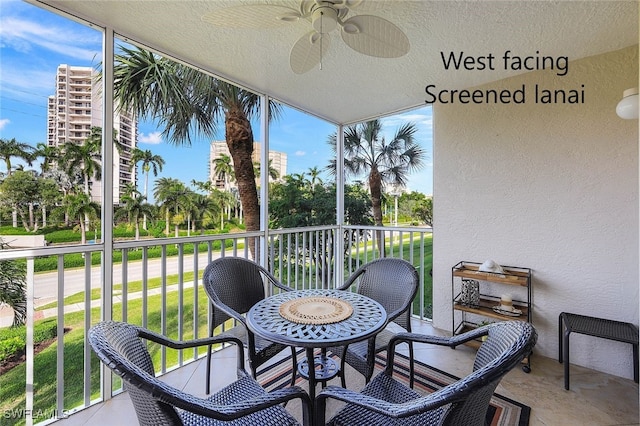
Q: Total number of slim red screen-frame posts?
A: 0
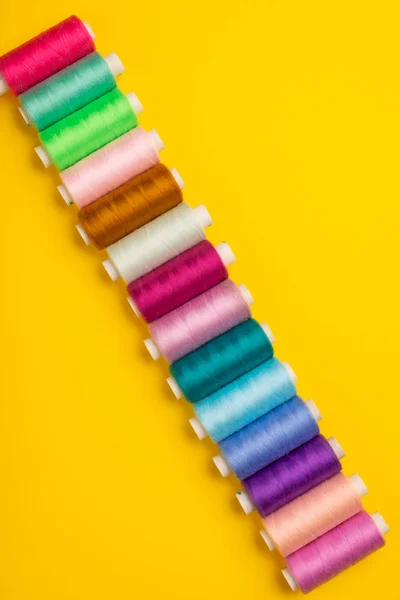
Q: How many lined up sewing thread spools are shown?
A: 14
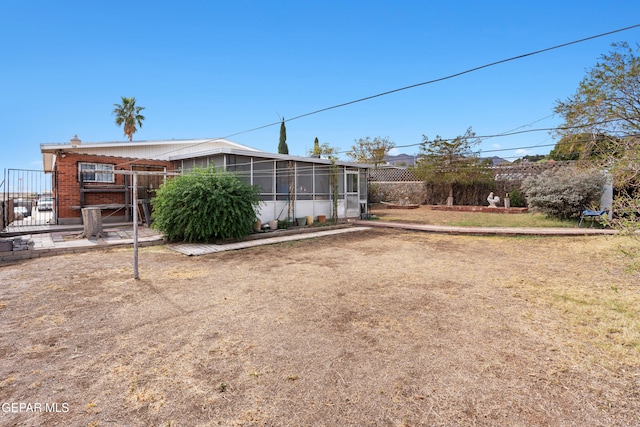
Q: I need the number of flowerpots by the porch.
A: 5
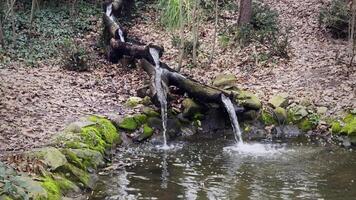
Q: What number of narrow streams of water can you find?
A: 2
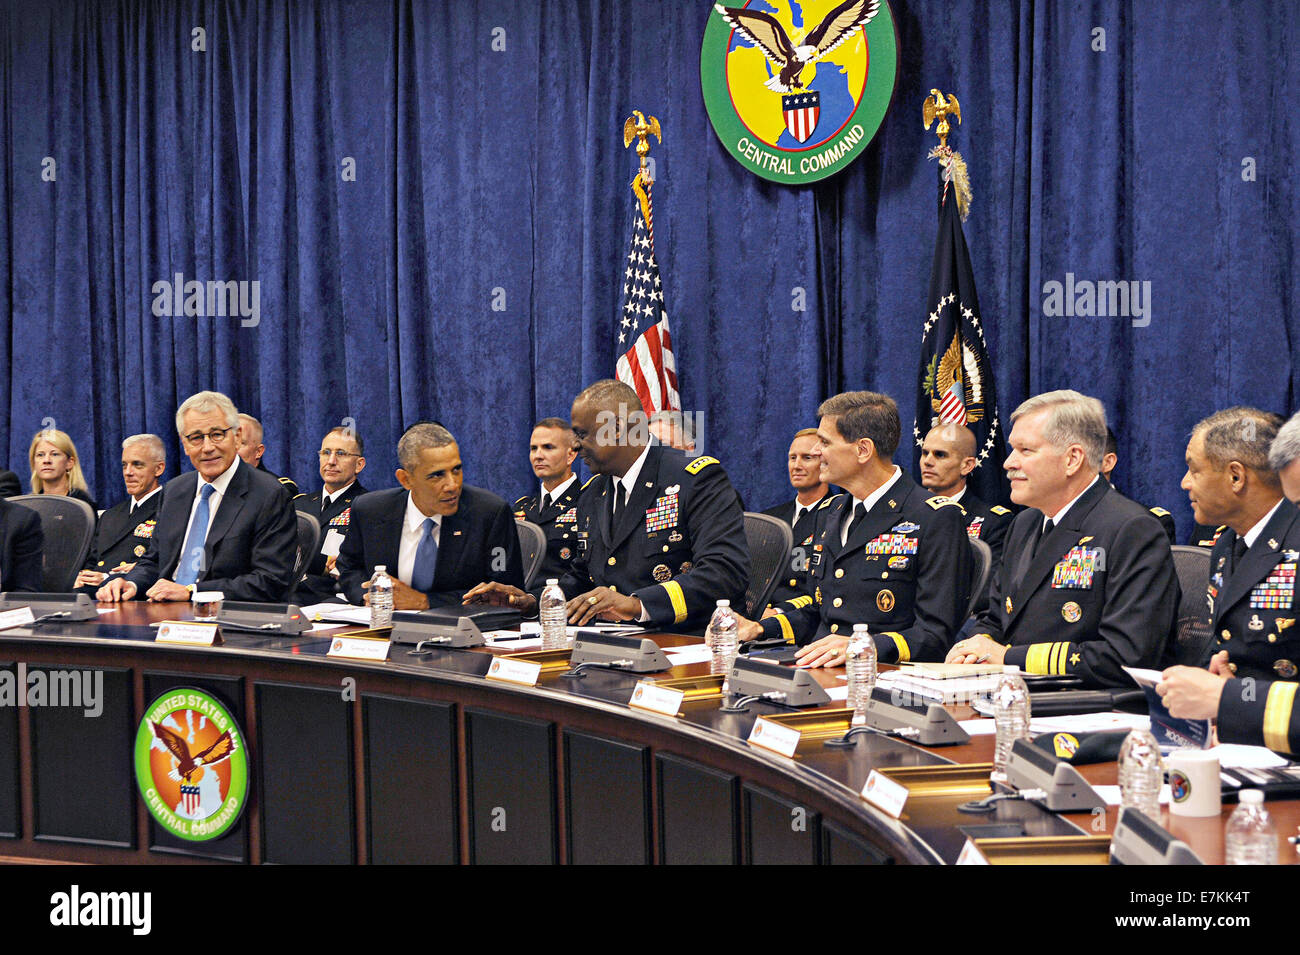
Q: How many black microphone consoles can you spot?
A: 8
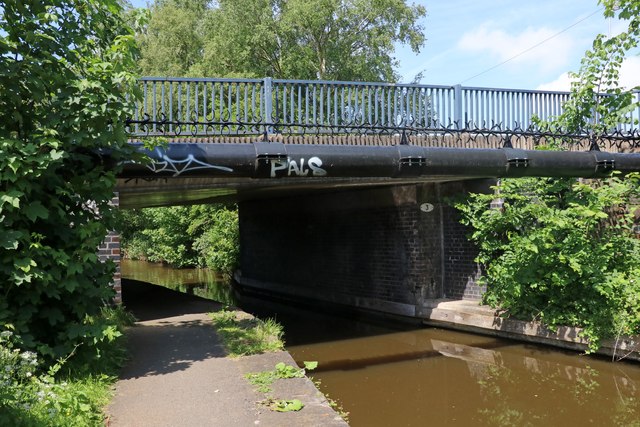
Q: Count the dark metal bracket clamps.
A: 4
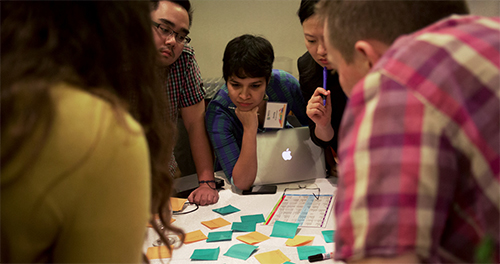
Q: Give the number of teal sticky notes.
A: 10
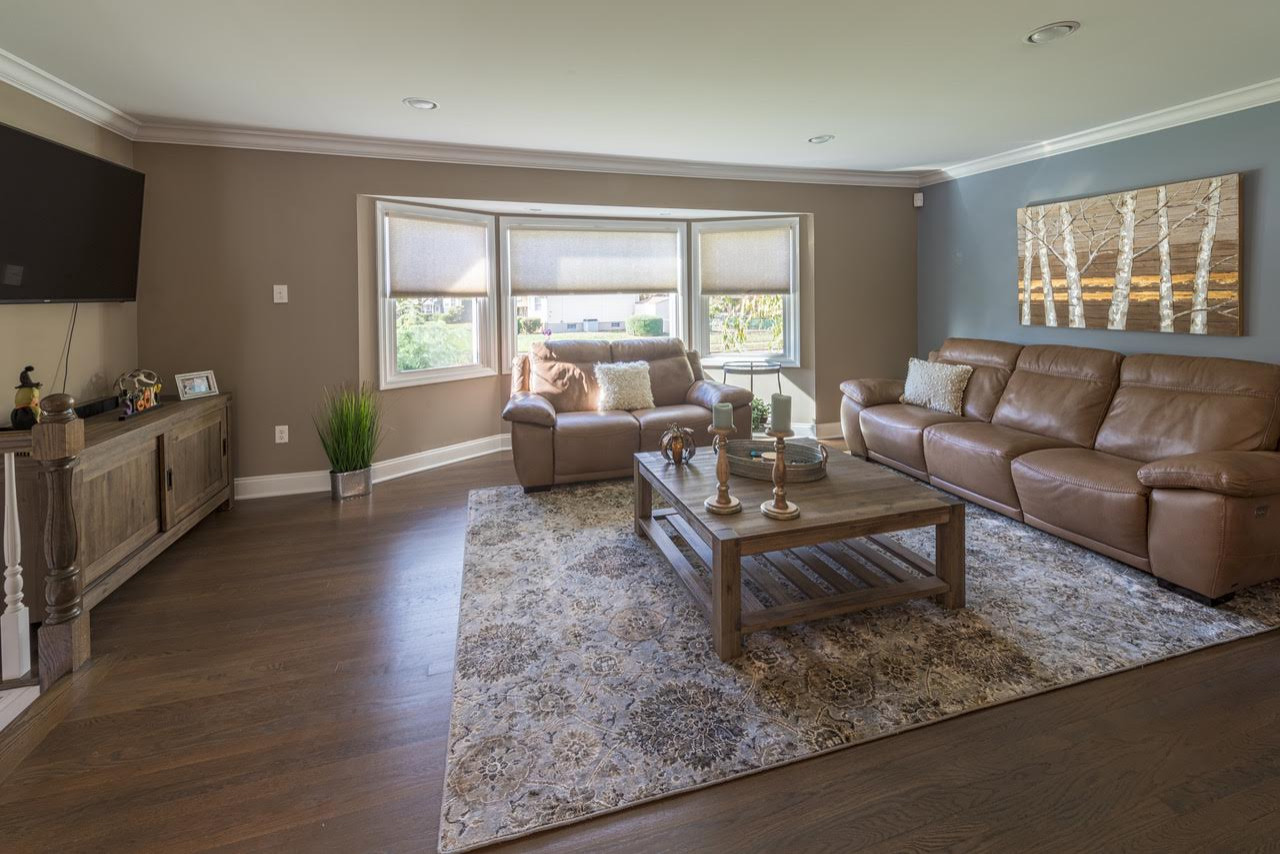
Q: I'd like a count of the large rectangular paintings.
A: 1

PROMPT: Since only the text is wanted, repeat all the records above exactly and omit the pictures.

EXPECTED OUTPUT:
Q: Total number of slim red screen-frame posts?
A: 0
Q: How many lined up sewing thread spools are shown?
A: 14
Q: I need the number of flowerpots by the porch.
A: 5
Q: What number of narrow streams of water can you find?
A: 2
Q: How many black microphone consoles can you spot?
A: 8
Q: Count the dark metal bracket clamps.
A: 4
Q: Give the number of teal sticky notes.
A: 10
Q: I'd like a count of the large rectangular paintings.
A: 1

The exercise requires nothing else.